In questi mesi è emersa la certezza che la società non possa fare a meno della scuola. Non solo per l’apprendimento formale e gli aspetti cognitivi, ma per la relazione, il confronto, la crescita emotiva delle nuove generazioni. Ma è risultato altrettanto chiaro che la scuola non può fare a meno della società. Il recente dettato ministeriale è chiaro: “occorre una scuola aperta, dischiusa al mondo esterno. Si tratta di moltiplicare gli spazi, i luoghi, i tempi, le circostanze di apprendimento, dentro e fuori la scuola”.

Piano scuola per l’estate 2021

Sono le premesse che accompagnano il cosiddetto “Piano scuola per l’estate 2021”. Che scommette sul periodo generalmente dedicato alle vacanze per la costruzione di un “ponte formativo” verso il prossimo avvio di settembre, tale da restituire agli alunni di ogni ordine e grado la possibilità di tornare a studiare insieme, svolgere attività in modo cooperativo, praticare sport e uscite sul territorio, rinforzare le competenze curricolari.

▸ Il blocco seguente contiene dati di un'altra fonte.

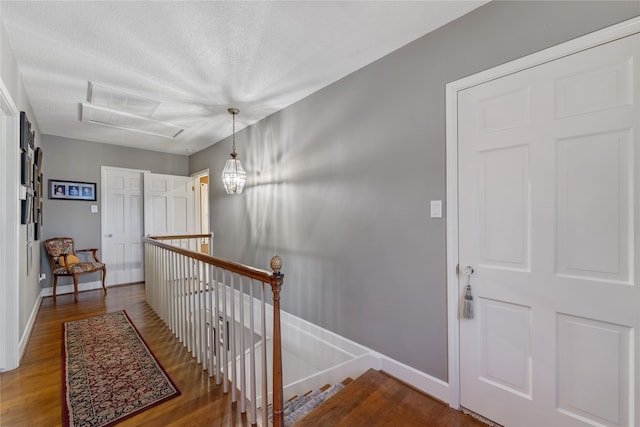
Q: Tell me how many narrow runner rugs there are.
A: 1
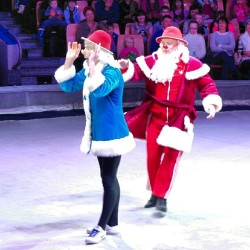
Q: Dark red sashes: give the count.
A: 1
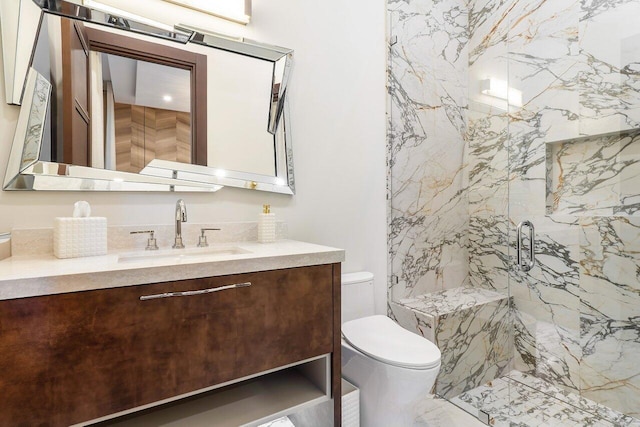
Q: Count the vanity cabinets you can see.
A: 1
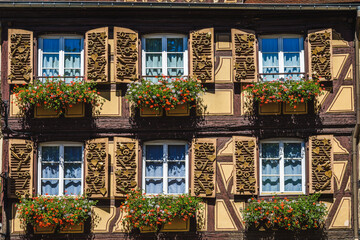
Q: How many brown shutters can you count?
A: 12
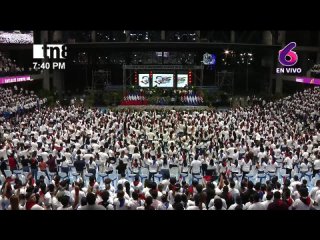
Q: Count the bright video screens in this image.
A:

Le risorse finanziarie ministeriali messe a disposizione delle scuole richiedono una progettazione in tempi stretti, nell’ambito del Programma Operativo Nazionale che presuppone l’eventuale adesione entro il prossimo 21 maggio; oppure la presentazione di proposte formative per accedere alle altre due linee finanziarie, per le quali saranno fornite le istruzioni necessarie all’accesso e alla rendicontazione.

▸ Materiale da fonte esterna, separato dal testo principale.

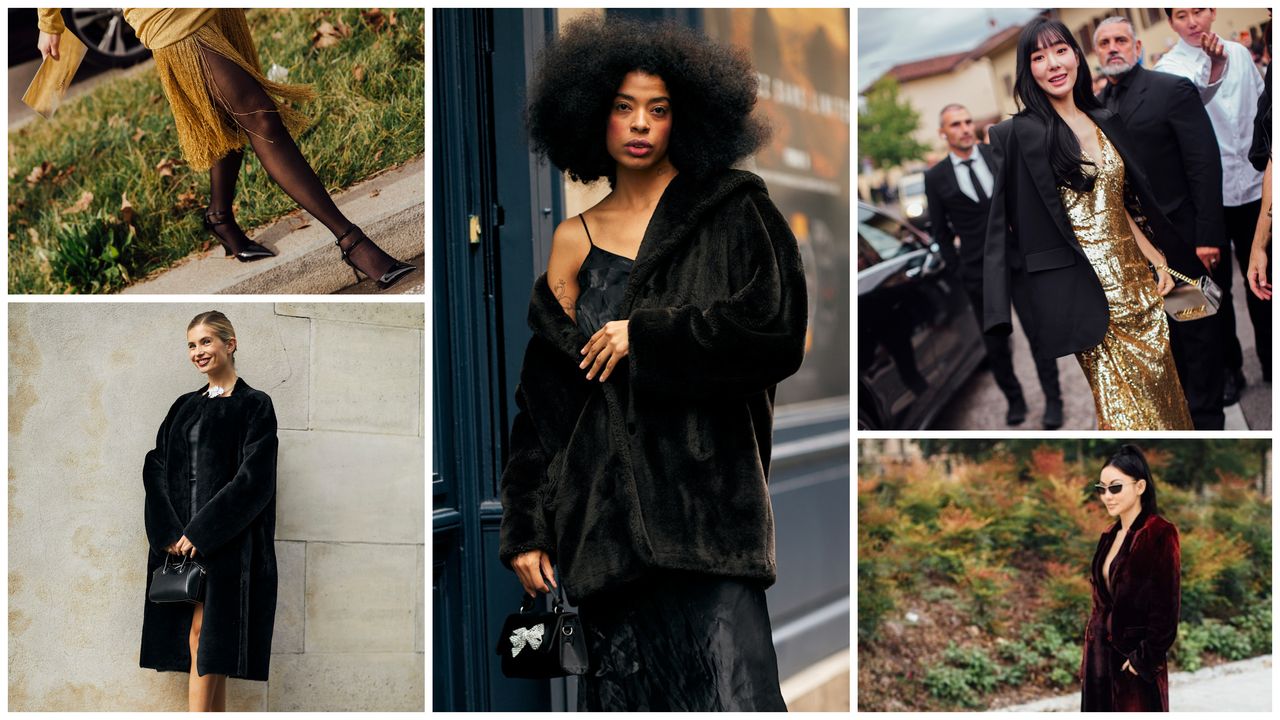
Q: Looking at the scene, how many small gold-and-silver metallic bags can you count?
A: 1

Il ripensamento del sistema scolastico

Certamente non si tratta soltanto di cogliere, praticamente in tempo reale, un’importante opportunità per “ricucire” la corrispondenza tra lo studio e quanto è successo nelle nostre comunità e nel mondo. E’ in atto un vero e proprio ripensamento del sistema scolastico. Il “ponte” non collegherà solo gli studenti tra di loro e con i docenti. Comporterà la costruzione di un’autentica alleanza con il Territorio e il Terzo settore – le Associazioni, le Cooperative, i Servizi Sociali, il Volontariato.

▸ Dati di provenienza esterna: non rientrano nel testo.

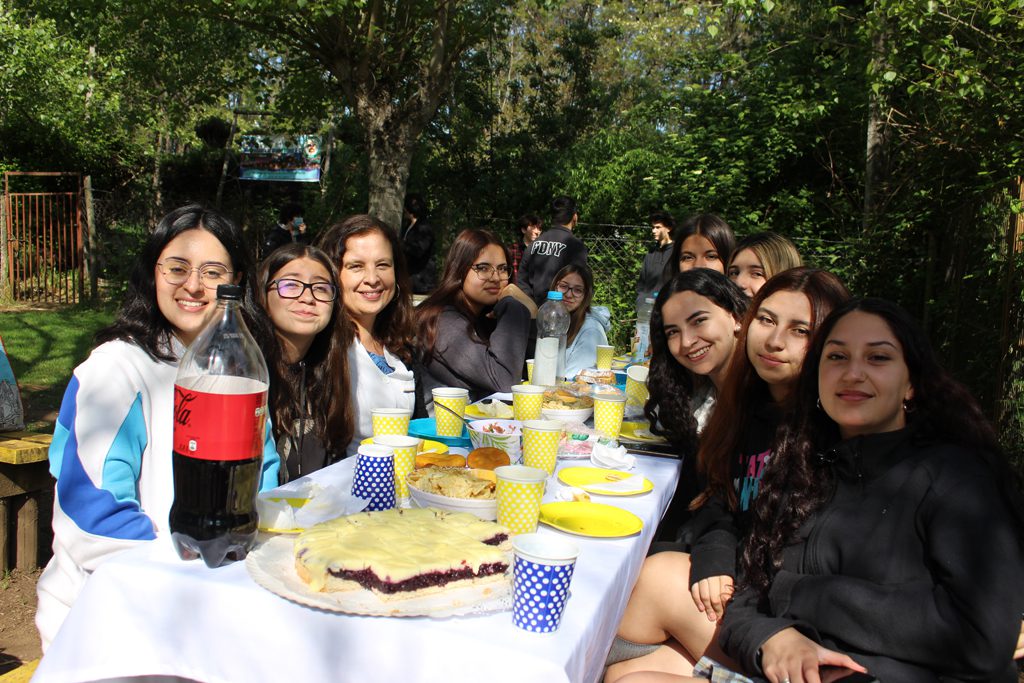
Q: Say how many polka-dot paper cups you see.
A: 12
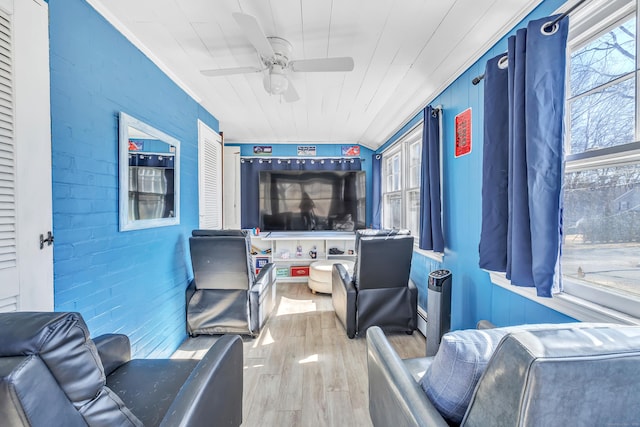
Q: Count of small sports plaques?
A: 3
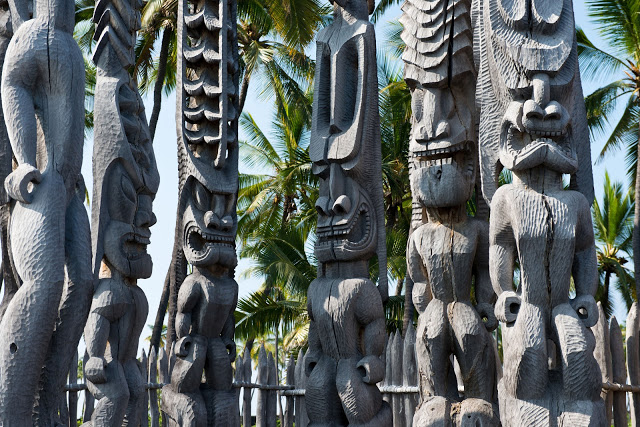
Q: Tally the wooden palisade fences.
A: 1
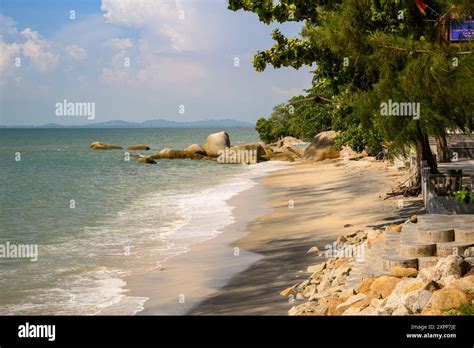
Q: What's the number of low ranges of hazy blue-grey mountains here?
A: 1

Con gli Enti Locali, per la disponibilità degli spazi. Con le famiglie, per condividere nuove esperienze e percorsi educativi. Senza contare la necessità di un microclima scolastico adeguato a sostenere la frequenza nei mesi estivi: uno scenario ancora futuristico in edifici scolastici che anche in inverno devono fare i conti con un sistema di riscaldamento obsoleto, che, in tempo di misure atte contrastare il contagio con l’aereazione, ha mostrato le carenze strutturali degli infissi e della ventilazione.

I punti interrogativi a cui dover rispondere

Sono diversi i punti interrogativi che costellano la strada verso il Piano estate. Non ultima, l’incertezza di cui dobbiamo di più tener conto: in una stagione che, nella tavolozza dell’emergenza sanitaria, ci auguriamo viri sempre di più al giallo chiaro, i veri protagonisti del cambiamento, i bambini e i ragazzi, saranno pronti a ri-partire o prevarrà la legittima voglia di partire e basta? Un’estate che ci inviterà alla prudenza nella relazione ma che comunque potrebbe offrire la possibilità di raggiungere una “lontananza” liberatoria, sarà capace di ospitare una Scuola aperta ma ancora in inevitabile fase di rodaggio?

La scuola è chiamata a raccogliere una sfida

Si sta per concludere l’anno scolastico contemporaneamente ad un decisivo cambio di passo. È come se – perdonatemi l’immagine “tardo romantica” – ad un tramonto previsto e contingente si sovrapponesse un’alba nuova, imprevista, di lunga prospettiva. Forse per “rammendare” potrebbero bastare dieci giorni, ma per un cambio culturale, per una rinnovata percezione sociale, comunitaria e politica della scuola, le scadenze, i bandi e i paletti burocratici parlano un linguaggio incomprensibile. Confidiamo, in queste ore, che quella semplificazione che ha improntato diversi settori della vita pubblica e della governante amministrativa in tempo di Covid, possa superare, anche per le Istituzioni scolastiche, la logica degli adempimenti per consentire alla logica del risultato di prevalere. La scuola è chiamata a cogliere una sfida. La posta in gioco è veramente alta e il risultato è destinato a cambiare per sempre il volto delle nostre scuole.